[Records excerpted from a collection]
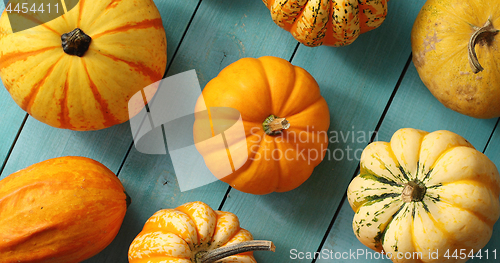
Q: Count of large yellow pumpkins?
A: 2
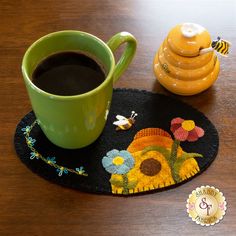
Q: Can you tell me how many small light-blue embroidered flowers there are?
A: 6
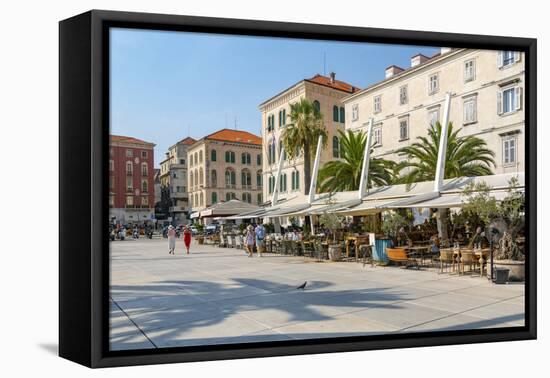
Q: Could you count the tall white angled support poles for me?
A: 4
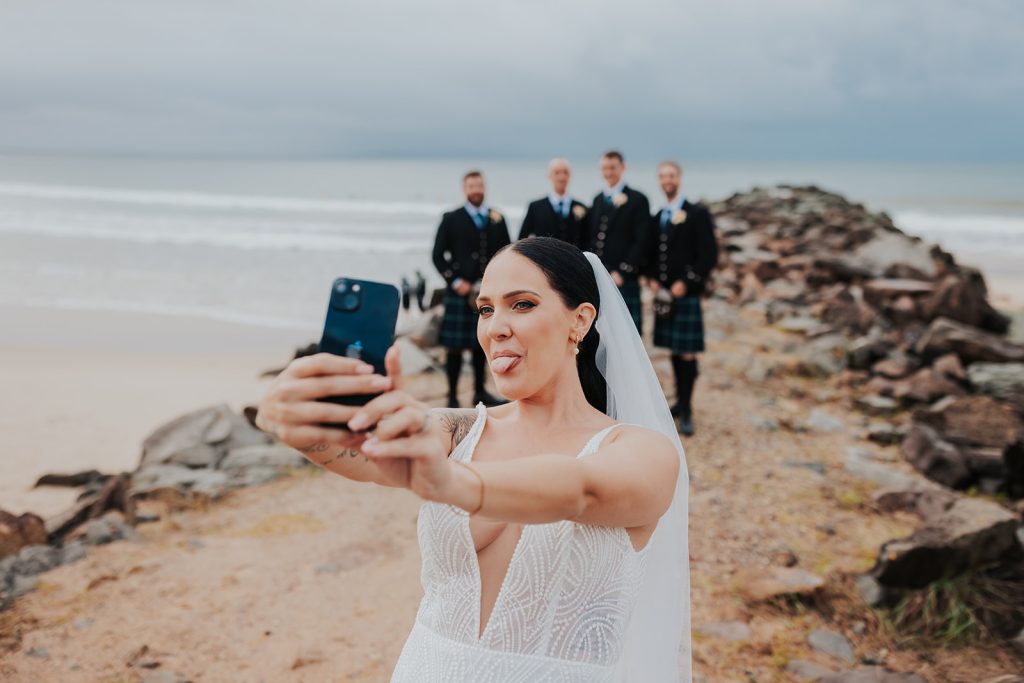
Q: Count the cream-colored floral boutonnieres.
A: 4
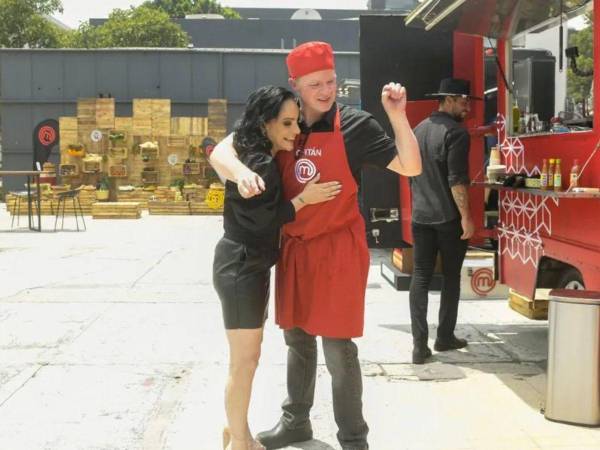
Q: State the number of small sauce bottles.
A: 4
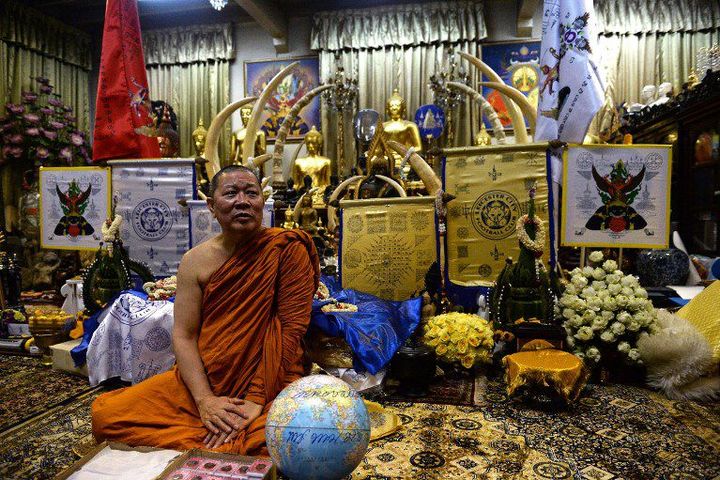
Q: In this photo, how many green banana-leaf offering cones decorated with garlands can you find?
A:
* * *
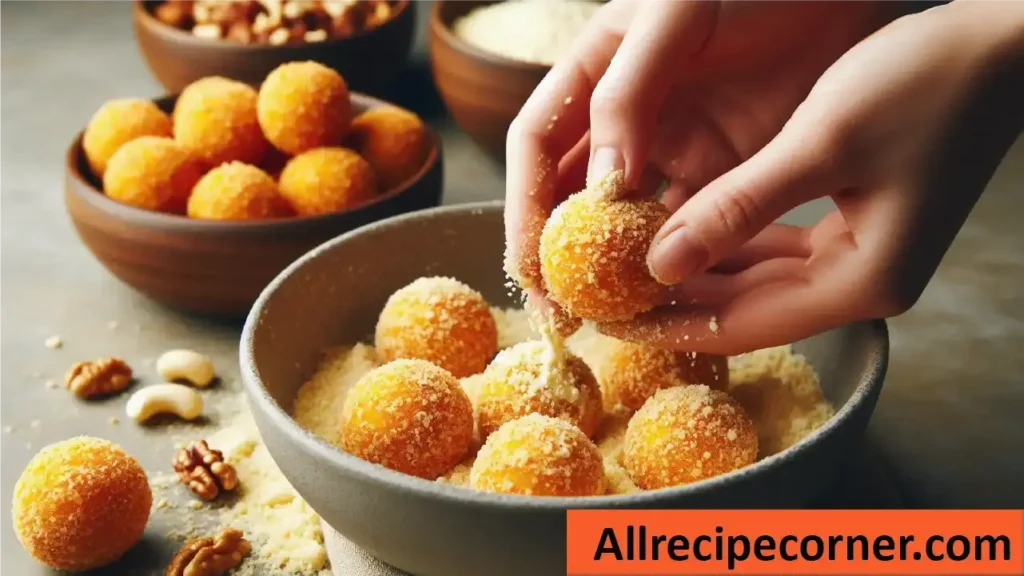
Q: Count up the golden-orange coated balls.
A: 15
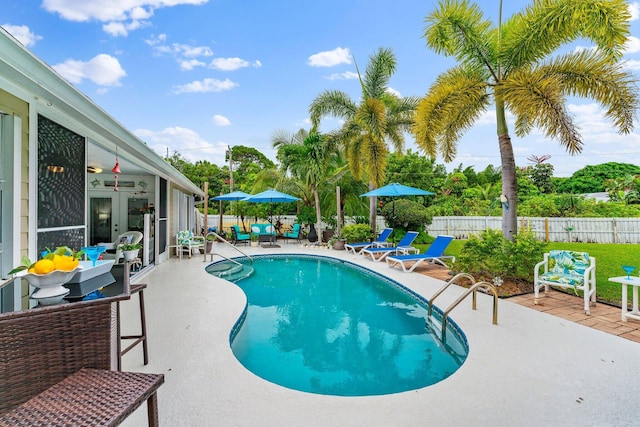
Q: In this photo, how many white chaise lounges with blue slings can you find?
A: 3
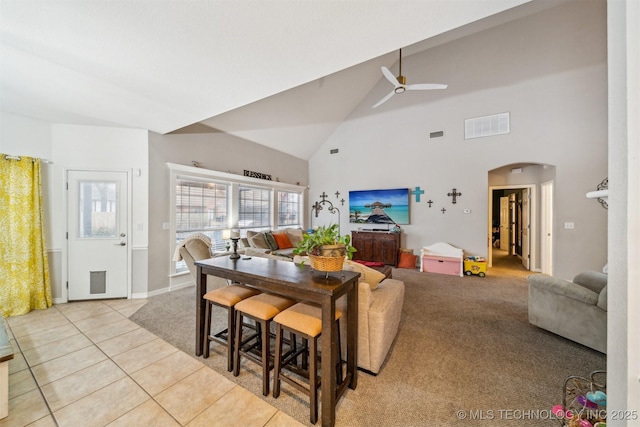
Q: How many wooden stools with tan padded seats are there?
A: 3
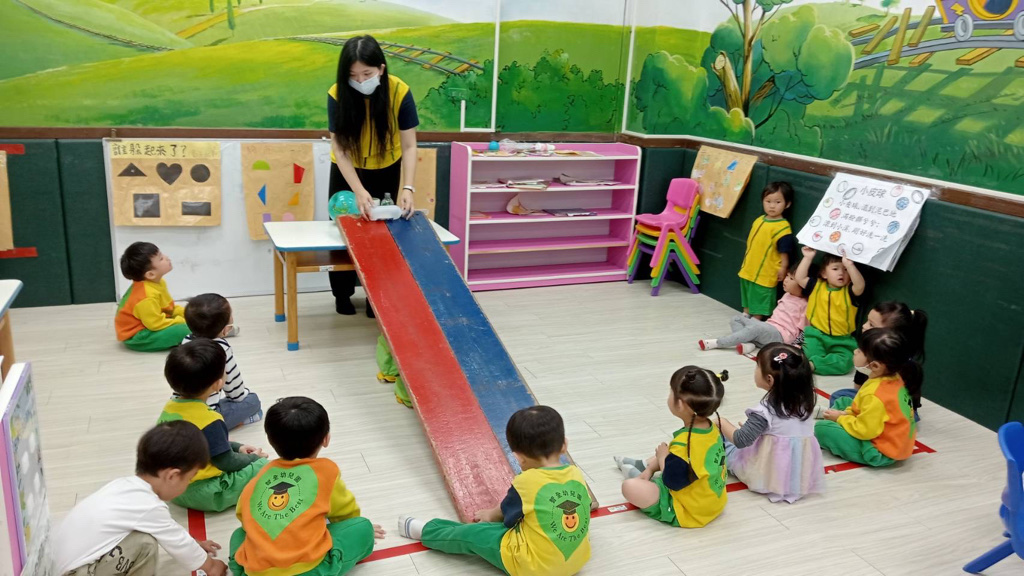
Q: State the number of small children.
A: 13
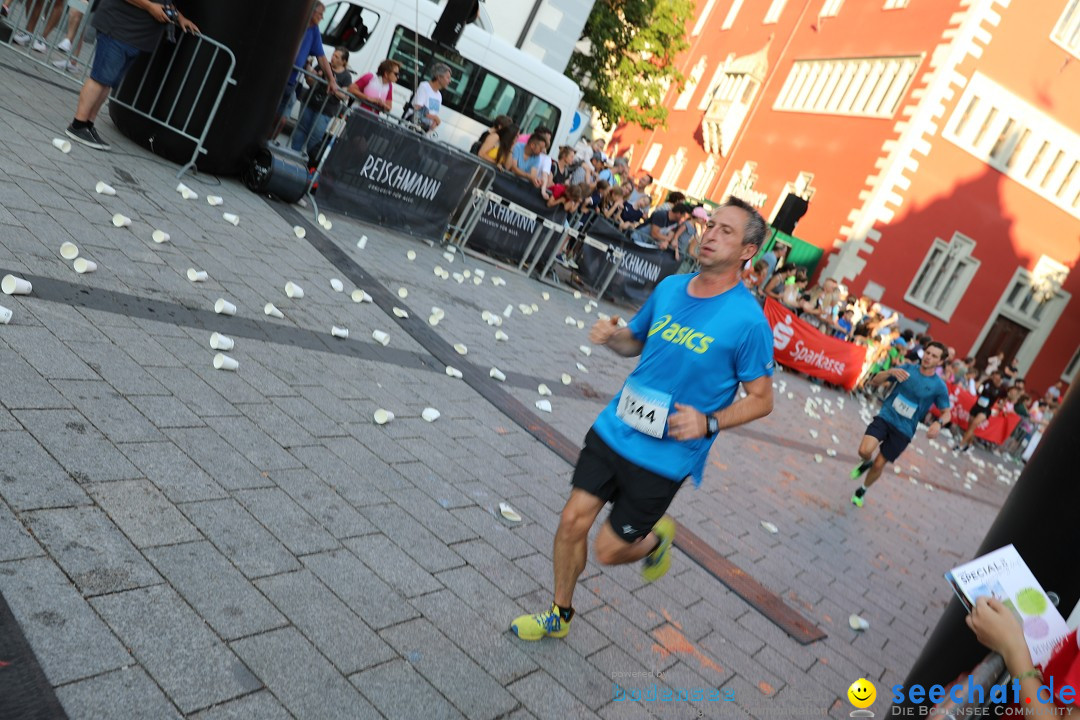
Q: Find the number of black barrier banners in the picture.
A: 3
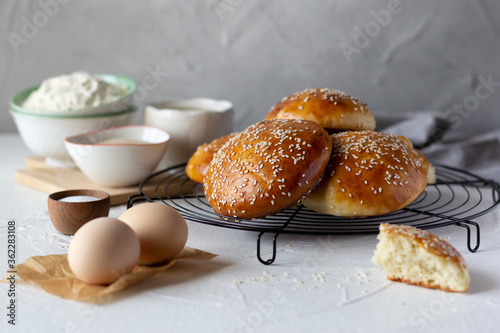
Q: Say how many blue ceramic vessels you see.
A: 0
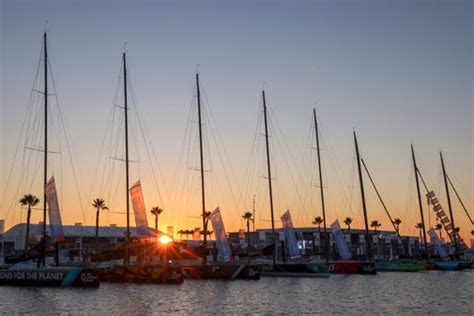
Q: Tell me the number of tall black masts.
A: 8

Task description: Scan the data above for the word "number" and report every line where it is found.

Response:
Q: State the number of small sauce bottles.
Q: State the number of small children.
Q: Find the number of black barrier banners in the picture.
Q: Tell me the number of tall black masts.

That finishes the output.